Kary dla stacji zawyżających ceny paliw!
Ogromny popyt na paliwo wykorzystali właściciele wielu stacji, sztucznie zawyżając ceny. Wczoraj w niektórych miejscach ceny doszły nawet do 10 złotych za litr! Orlen wypowiedział umowy stacjom zawyżającym ceny, a UOKiK zapowiada kontrole.
Brak paliw na polskich stacjach to efekt dezinformacji
Brak paliw na polskich stacjach to nie efekt problemów z dostawami i dostępnością surowca, a masowej paniki! Ogromny popyt na paliwo wynikał w dużej mierze z działań dezinformacyjnych. Już od czwartku rana w mediach społecznościowych pojawiały się fake newsy, informujące o tym, że przez wojnę na Ukrainie, wkrótce zabraknie paliwa na polskich stacjach.
Masowa panika na stacjach benzynowych
Ludzie w panice ruszyli na stacje benzynowe. Tankowali nie tylko samochody, ale także kanistry. Nawet jeśli nie mieli tego w planach, postanowili zrobić zapasy, bo wiele osób przekonały medialne doniesienia o innych Polakach tankujących na potęgę…

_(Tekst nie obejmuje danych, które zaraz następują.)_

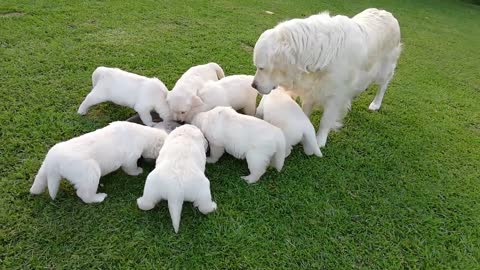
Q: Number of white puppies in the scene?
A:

Początkowo największe kolejki tworzyły się w województwach podkarpackim i lubelskim, ale wkrótce objęły wszystkie województwa. Ostatecznie na części stacji faktycznie zabrakło paliwa, co było efektem zwiększonego popytu, na który nie były przygotowane.
Paliwa nie zabraknie!
Rzecznik resortu aktywów państwowych Karol Manys uspokaja, że dostawy paliwa na polskie stacje są zabezpieczone. Benzyny ani oleju napędowego nie zabraknie, nawet jeśli dostawy z Rosji zmaleją lub zostaną odcięte.

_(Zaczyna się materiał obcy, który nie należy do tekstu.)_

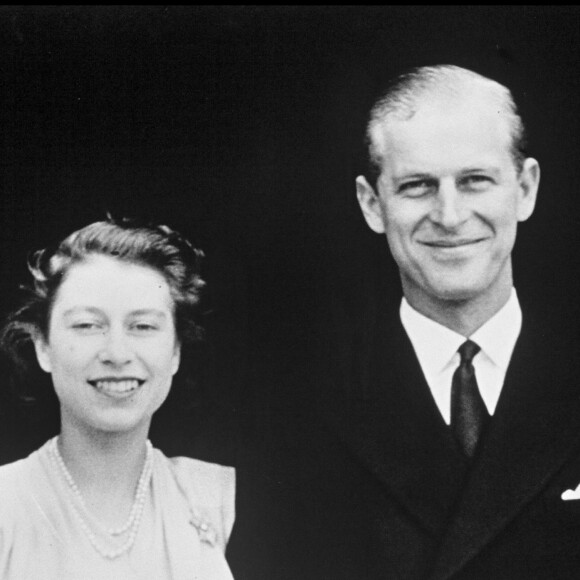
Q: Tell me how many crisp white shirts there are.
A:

Daniel Obajtek poinformował: „dostawy paliw są w pełni zabezpieczone i wszyscy nasi klienci będą obsłużeni. Ewentualne braki na stacjach paliw są więc tylko przejściowe i wynikają ze zwiększonego gwałtownie popytu. Gdy skutki akcji dezinformacyjnej miną, paliwa będzie można kupować bez przeszkód i w uczciwie wyznaczonej cenie”.
Kary dla stacji zawyżających ceny paliw!
W sieci pojawiły się zdjęcia pokazujące, że na niektórych stacjach, ceny paliw nieproporcjonalnie wzrosły. Na jednej ze stacji w województwie łódzkim cena paliwa wyniosła aż 10 złotych za litr.
Orlen wypowiedział umowy dziewięciu stacjom paliw sztucznie zawyżającym ceny, błyskawicznie odcinając dostawy.
https://twitter.com/DanielObajtek/status/1497168327759872002?s=20&t=Dmmi63iJ2L27k5ttW4_oPw
Urząd Ochrony Konkurencji i Konsumentów zapowiada kontrole, w celu zapobiegania próbom wykorzystywania sytuacji do manipulowania cenami. Nieuczciwi właściciele stacji mogą się spodziewać, że UOKiK będzie stanowczo reagować i współpracować z innymi instytucjami kontrolnymi w Polsce.
Prezes UOKiK Tomasz Chróstny zapowiedział: „Nie ma i nie będzie naszej zgody na wykorzystywanie dezinformacji do nieuzasadnionego podnoszenia cen paliw kosztem konsumentów i uczciwych przedsiębiorców”.